» **Task instructions**:
Could you return every line of the records below that contains the word "Give"?

» **Supplied data**:
......

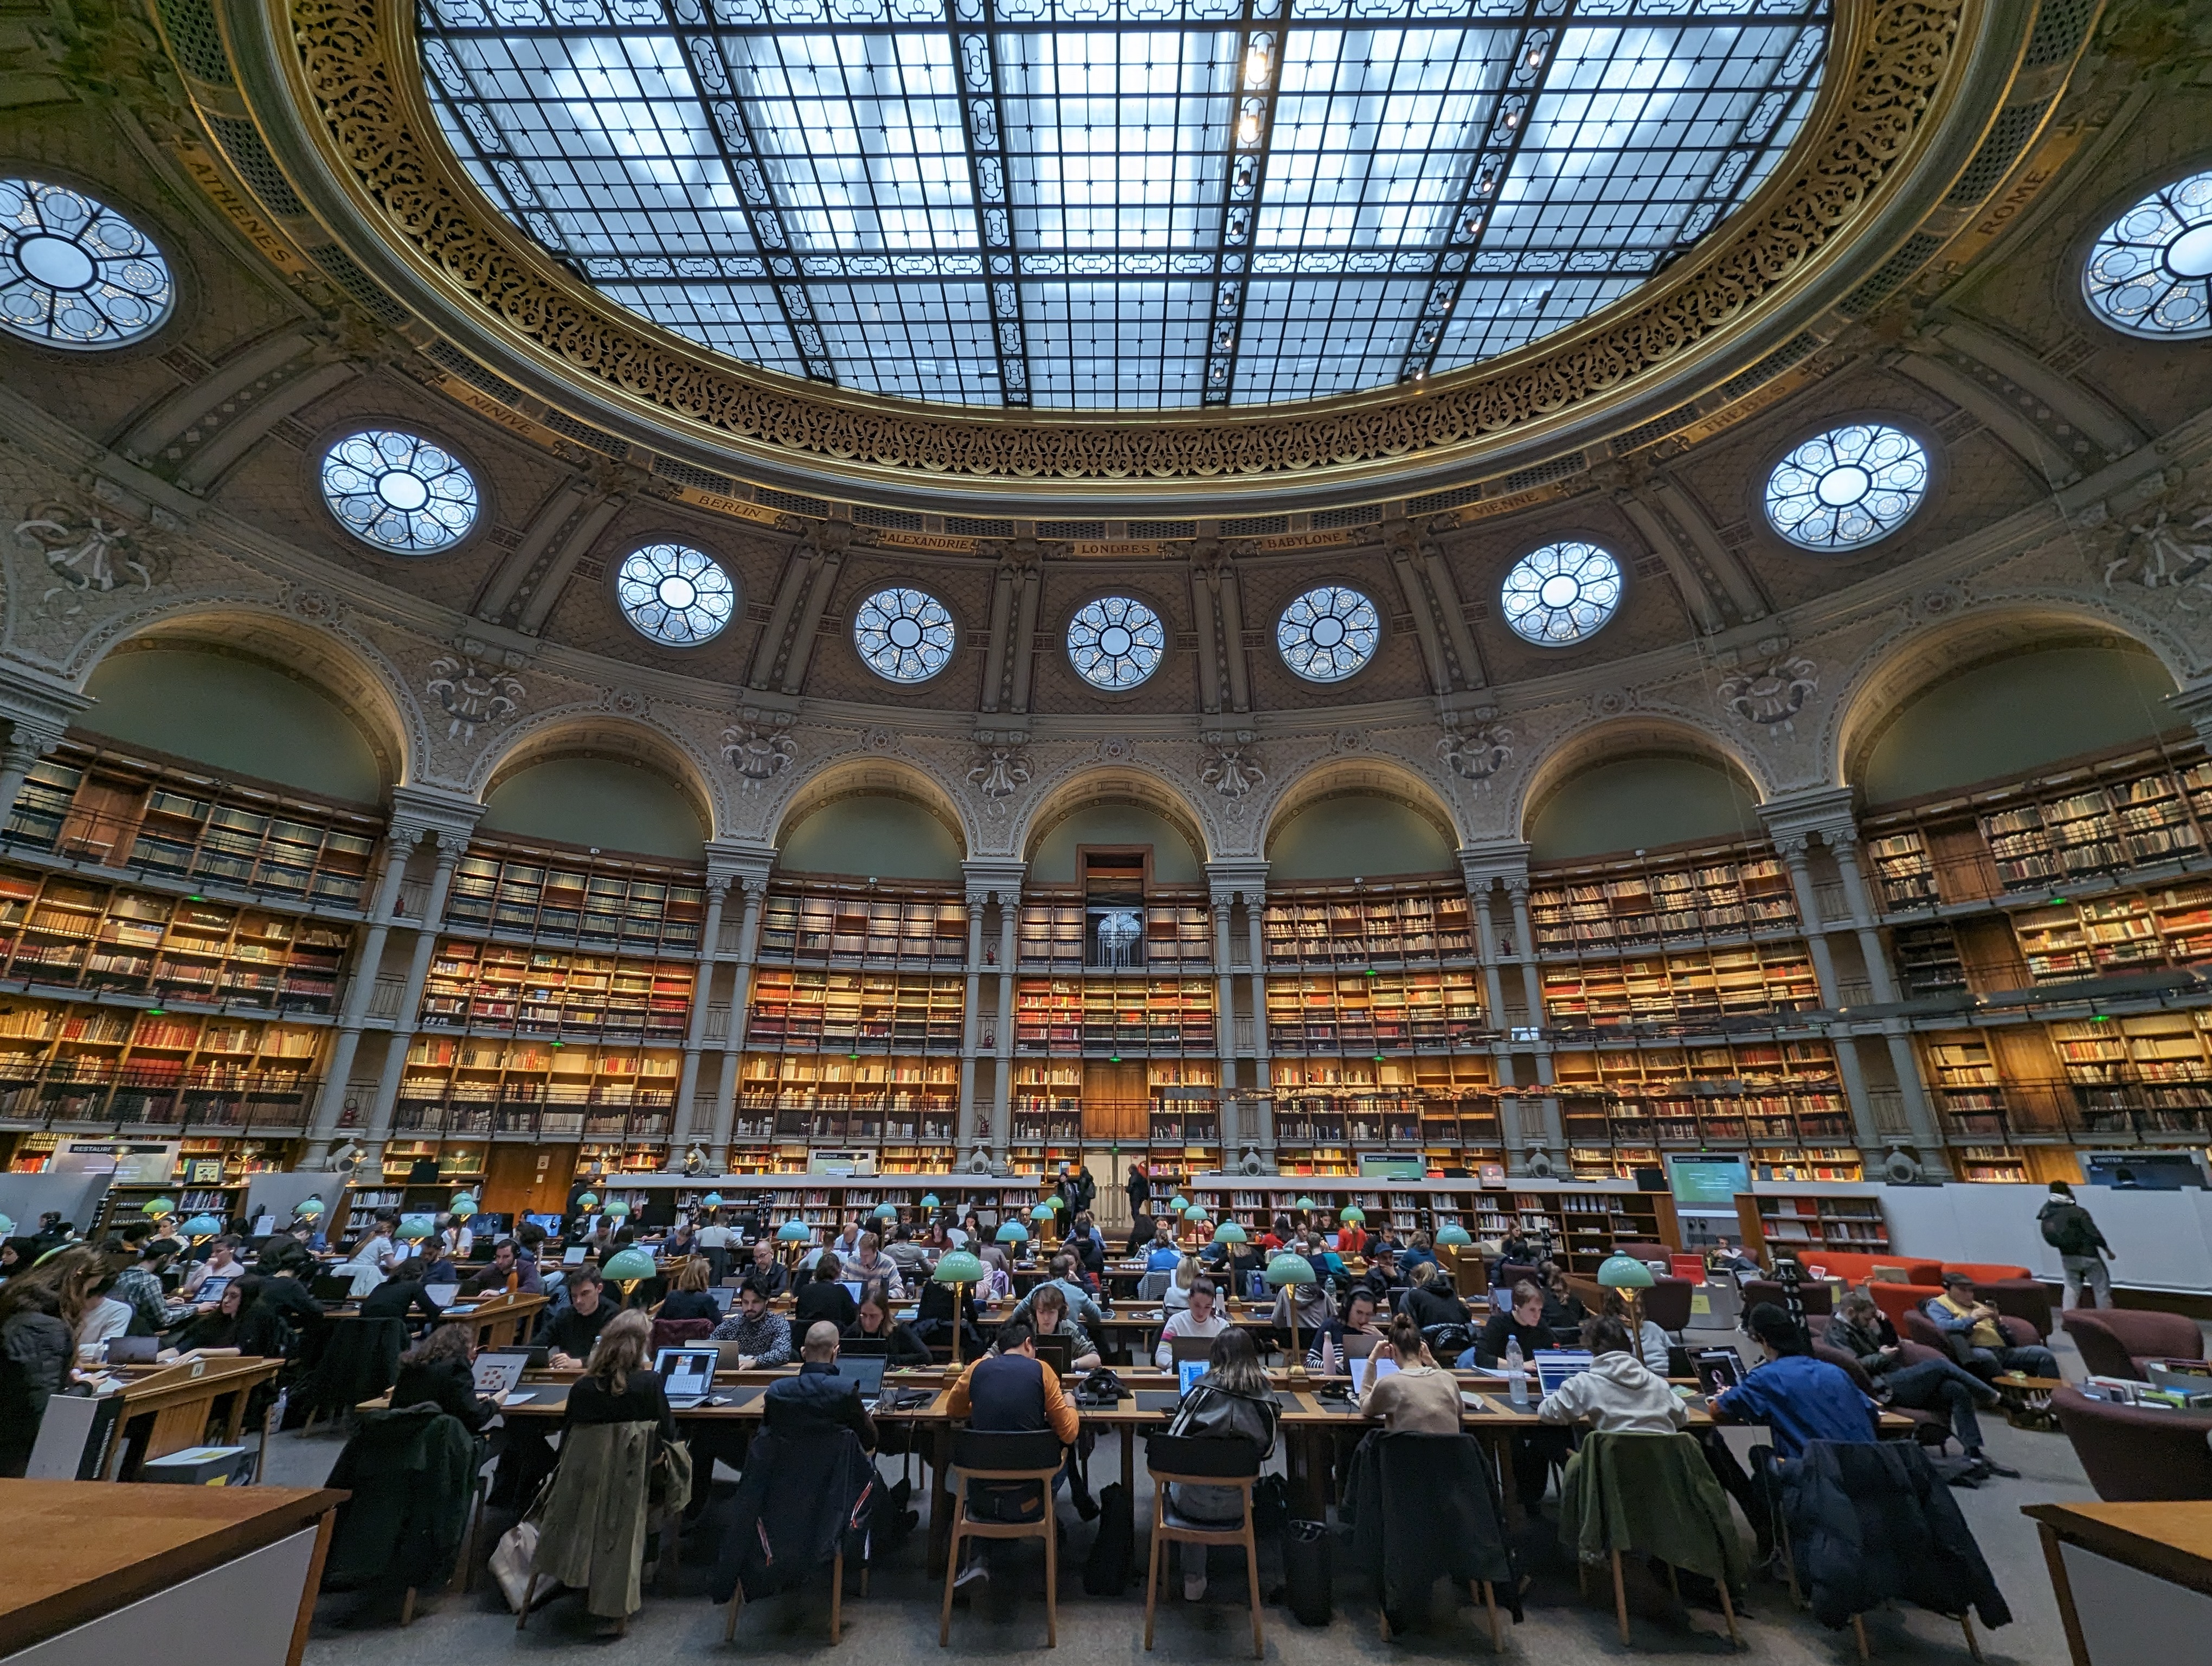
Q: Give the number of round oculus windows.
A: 9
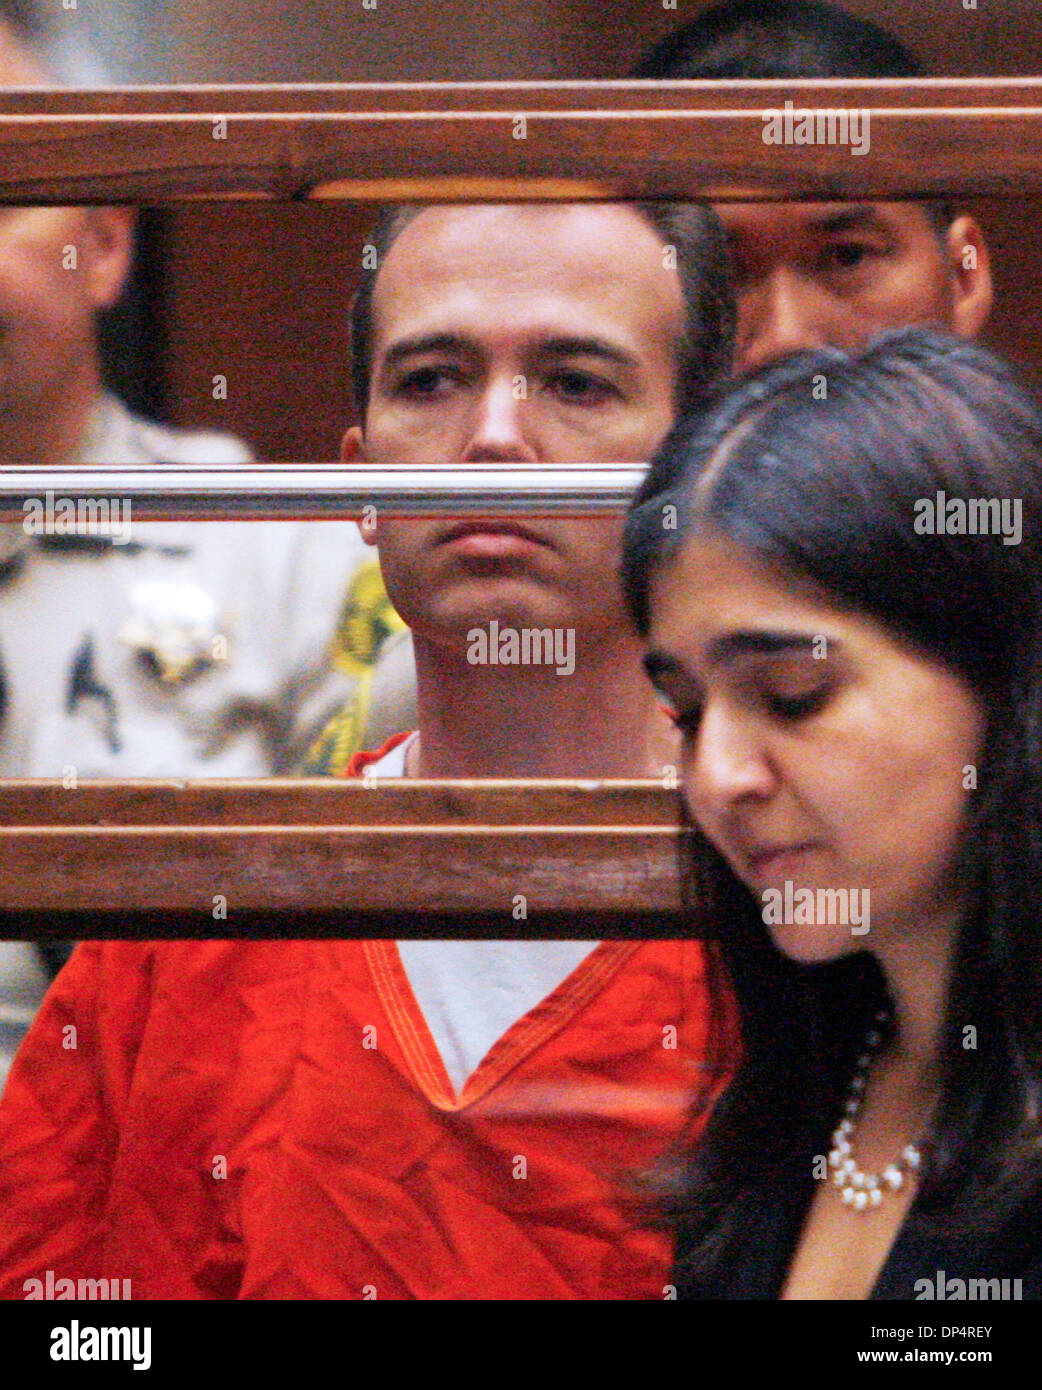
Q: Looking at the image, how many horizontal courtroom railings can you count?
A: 3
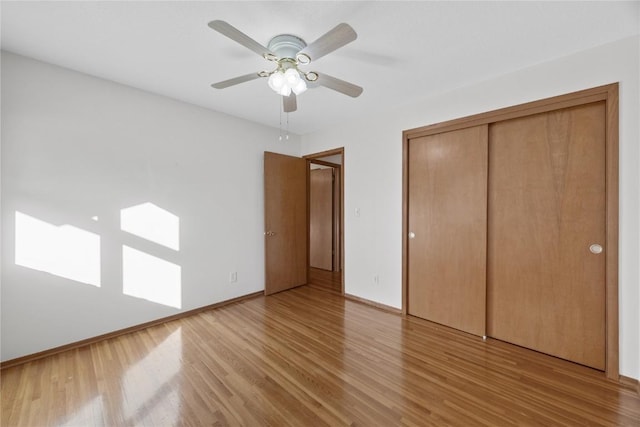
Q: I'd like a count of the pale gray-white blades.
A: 5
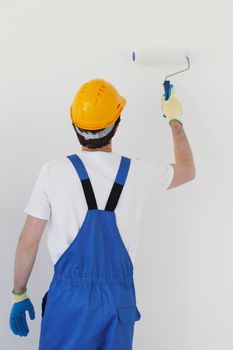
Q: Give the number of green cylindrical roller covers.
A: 0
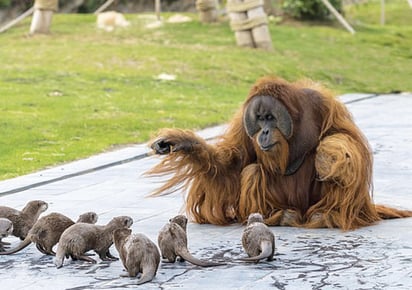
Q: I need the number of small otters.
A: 7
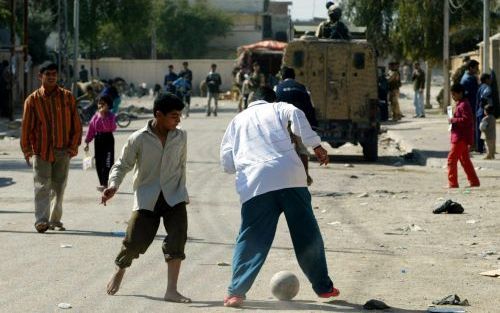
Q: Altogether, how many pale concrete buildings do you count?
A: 1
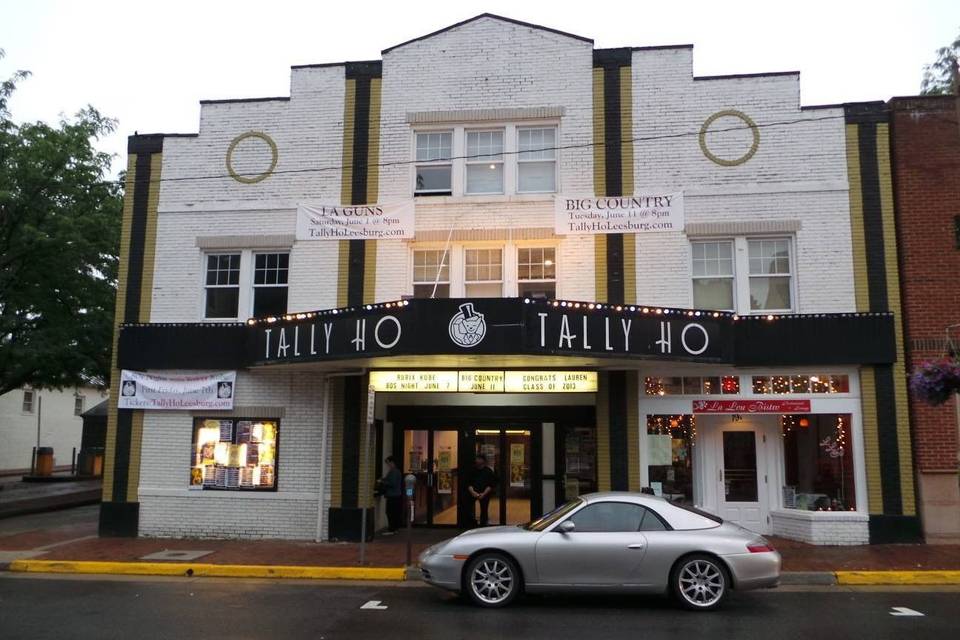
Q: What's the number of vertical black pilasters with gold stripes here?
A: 4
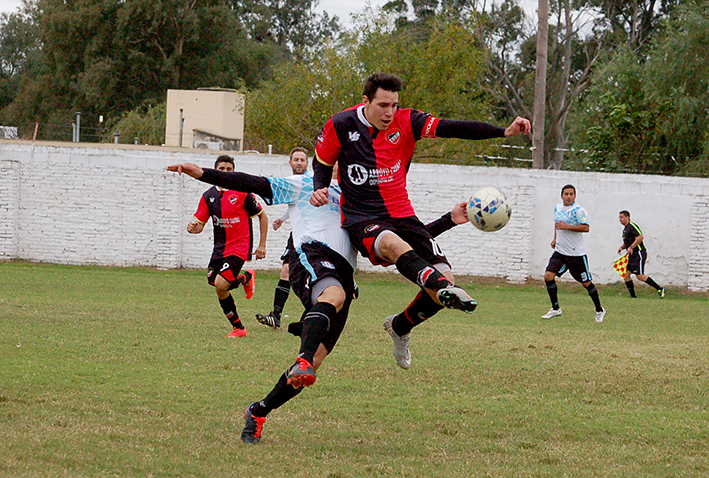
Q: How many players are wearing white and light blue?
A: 3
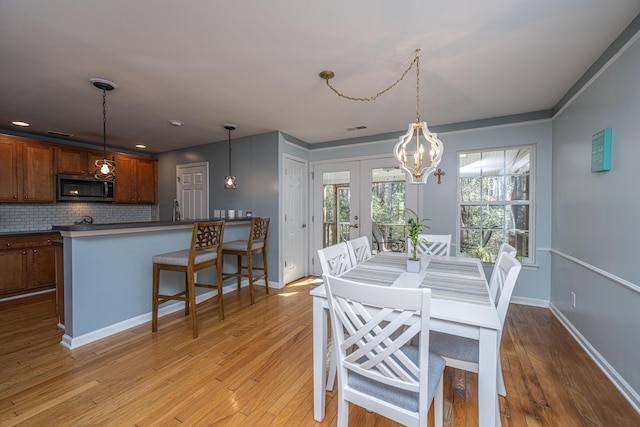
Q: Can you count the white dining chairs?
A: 6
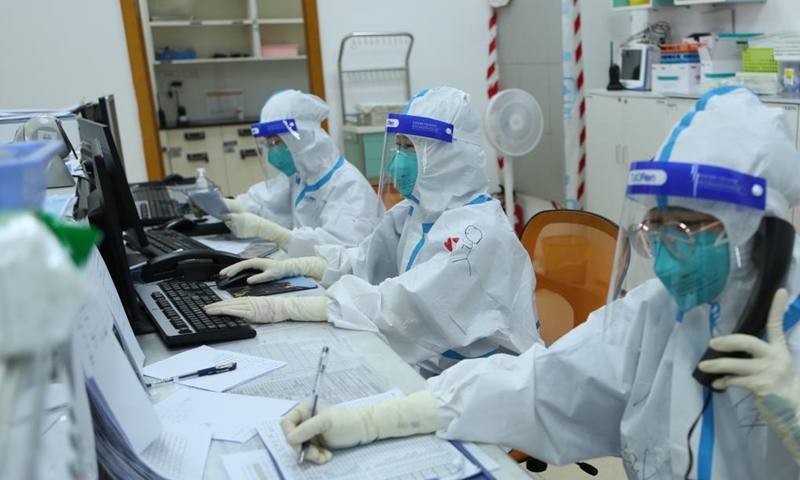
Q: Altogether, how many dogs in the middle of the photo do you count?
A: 0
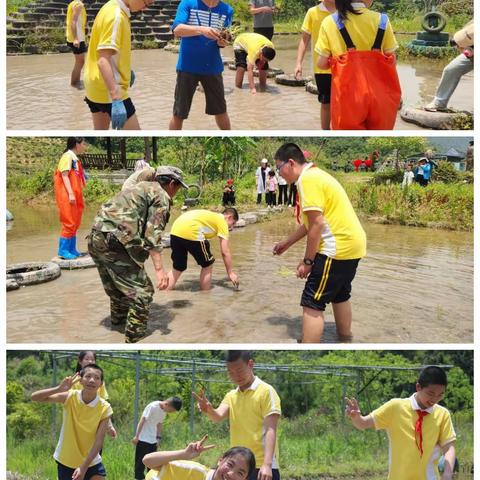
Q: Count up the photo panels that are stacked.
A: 3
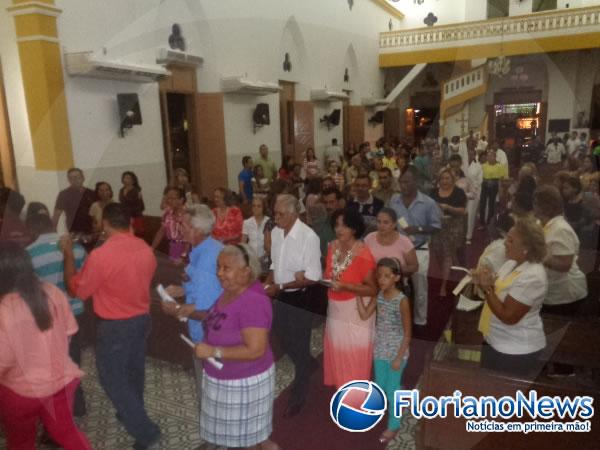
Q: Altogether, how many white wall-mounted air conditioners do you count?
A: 4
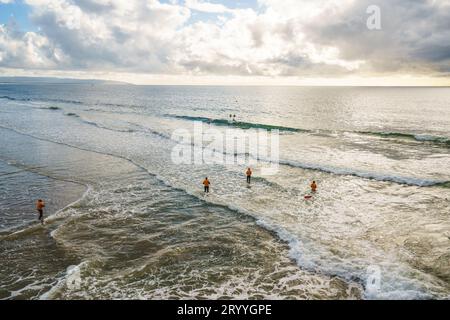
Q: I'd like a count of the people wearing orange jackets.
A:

......

» **Written answer**:
Q: Give the number of round oculus windows.
Q: Give the number of green cylindrical roller covers.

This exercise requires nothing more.